Computing $A_{hi}$ requires 3 64-bit right shifts and 3 64-bit exclusive-or operations.
Computing $R$ from $A_{hi}$ is a little more expensive: it requires 3 128-bit shifts and 3 128-bit exclusive or operations. Overall a hardware implementation of this reduction will require around 576 standard xor gates (static shifts being free).

Merging operation for GCM multiplication

We are now going to merge the operations described above and the Karatsuba algorithm. The idea is to suggest a "generic" operation that could be implemented as processor instruction to accelerate GCM multiplication with more efficiency than the expanded version described in [4].

Compute $O_1 = (A_{lo} \times B_{lo} \oplus (A_{lo} \times B_{lo} . X^{64})) [G] $
Compute $O_2 = (A_{hi} \times B_{hi} . X^{128} \oplus (A_{hi} \times B_{hi} . X^{64})) [G] \oplus O_1 $
Compute $(O_3 = ((A_{hi} \oplus A_{lo}) \times (B_{hi} \oplus B_{lo}) . X^{64}) [G] \oplus O_2 $
Output the final result $O_3 $

Each step consists in:

One $64-bit \times 64-bit$ carry-less multiplication
One 128-bit modulo $G$ reduction
A few exclusive-or operations

The product operands for the third step ($O_3$) may be computed in parallel to step 1 and 2, they consist in two 64-bit exclusive or operations.
We can factorize the previous steps into a new primitive: GCMRED.

$GCMRED(A, B, \alpha, \beta, C)$, with $A$ and $B$ 64-bit operand, $C$ a 128-bit operand and $\alpha, \beta$ coefficients in $\{0, 1, X^{64}, X^{128}\}$ implements the following operations:
$$ GCMRED(A, B, \alpha, \beta, C) = (A \times B) . (\alpha + \beta) [G] \oplus C $$
We can then compact a full GCM multiplication into 3 consecutives application of $GCMRED$:

\begin{equation*}
\begin{split}
GCM(A_{full}, B_{full}) &= GCMRED(A_{hi} \oplus A_{lo}, B_{hi} \oplus B_{lo}, X^{64}, 0, \\
& \ \ \ \ \ \ GCMRED(A_{hi} , B_{hi} , X^{64}, X^{128}, \\
& \ \ \ \ \ \ \ \ \ GCMRED(A_{lo} , B_{lo} , 1, X^{64}, 0 )))
\end{split}
\end{equation*}

As you can see we do not need the full range of $\alpha$ and $\beta$: only 3 variants are required, namely: $(X^{64}, 0)$, $(X^{64}, X^{128})$ and $(1, X^{64})$. Thus only those 3 may be encoded as possible instructions.

Complexity of GCMRED

A possible implementation of GCMRED is illustrated by the figure below.

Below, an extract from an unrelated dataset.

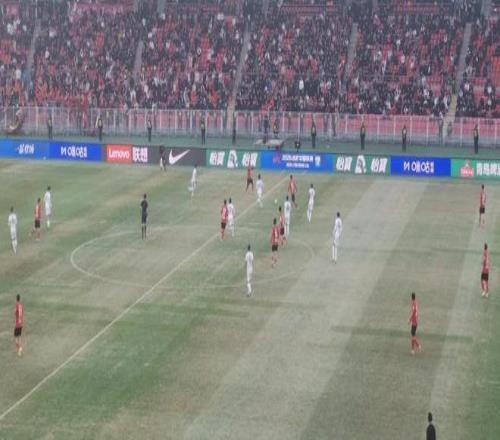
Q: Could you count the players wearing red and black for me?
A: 10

There are 4 64-bit inputs: $A$, $B$ ,$C_{hi}$ and $C_{lo}$ and 2 64-bit output corresponding to the high and low part of the output.

The desisgn consists in :

A $64 \times 64$ Carry-Less Multiplication
A 128-bit GCM modulo reducer
6 64-bit exclusive or operators
4 64-bit and operators (to zeroify signals)
2 64-bit 3-input multiplexers

A naive CLM implementations would require around 4096 $and$ gates (with two 1-bit inputs and one 1-bit output) and about the same number of $xor$ gates (give or take a few). The GCM modulo reducer as described in a previous section requires about 576 $xor$ gates.

If we consider the silicon area of a xor gates is about twice those of a nand gate (generally used as reference for silicon design comparison), the silicon area of an $and$ gate is $ \frac{3}{2}$ times a nand gate and the silicon area of a 3-input multiplexer (with one input to zero) to be 5 times a nan gate we can evaluate the overcost of GCMRED compare to a simple CLM multiplication to be roughly around $25\%$.

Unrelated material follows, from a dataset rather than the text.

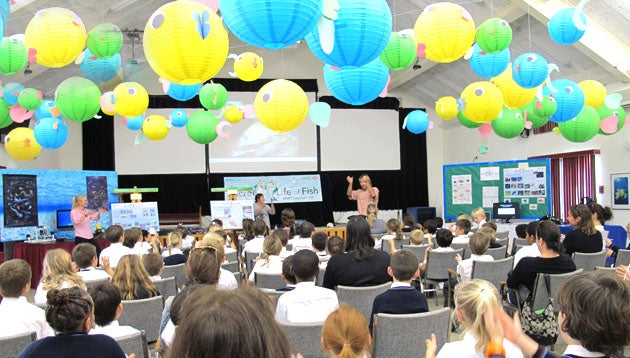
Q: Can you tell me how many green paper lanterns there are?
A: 15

This delta may be under estimated as the area to implement a carry less multiply can be further reduced from the naive implementation by using the Karatsuba algorithm recursively to obtain a more efficient design.

Endianess and GCM

In the AES version of Galois Counter Mode, input are assumed to be received in reverse order (least significant bit correspond to the term $X^{127}$ in a 128-bit value) which implies both inputs and outputs must be permuted before and after standard polynomial computations to ensure correct results. Such a permutation is not performed by GCMRED. The cost of supporting it may be limited to introducing a level of inputs multiplexers and a level of output multiplexers to select between standard I/Os and permuted ones (allowing only two permutations).

Conclusion

This small technical report suggests a small addition to the PCLMULQDQ design with which a 25% area increase will bring down the cost of computing a GCM multiplication to five operations (with a critical path length of 3).

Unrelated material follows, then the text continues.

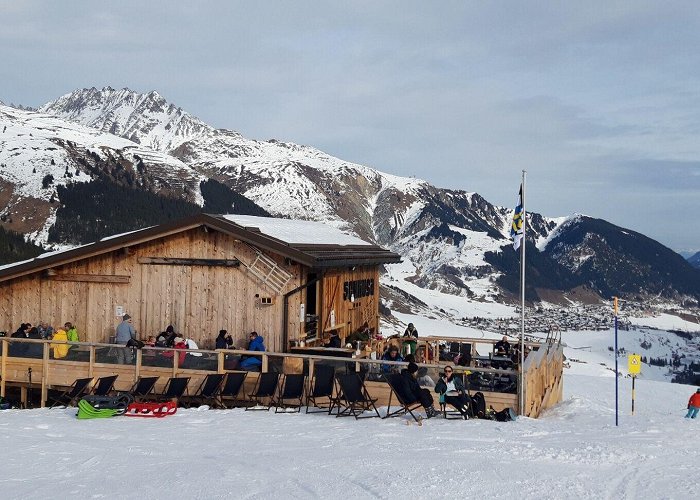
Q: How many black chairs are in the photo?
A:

Future works include: synthesising the design and a standard CLM using a standard silicon technology node for better comparison (with critical path and latency analysis), comparing more accurately a full GCM implementation using the new GCMRED instruction operation with Intel's best implementation (including folding and factorized bit reversing).

Updated on January 3rd, 2018

Thank you to Julien LM and Hugues de LSG and Arnaud O for pointing many mistakes in the first versions.
Second update on August 27th, 2018, fixing typo in GCMRED description

References:

Building an OpenSSL Engine: Part1

Let's start the engine

In Part 0, we learn how to developp a basic OpenSSL engine : a dynamic library which offloads cryptography computation from the crypto library.The second step is to use our engine.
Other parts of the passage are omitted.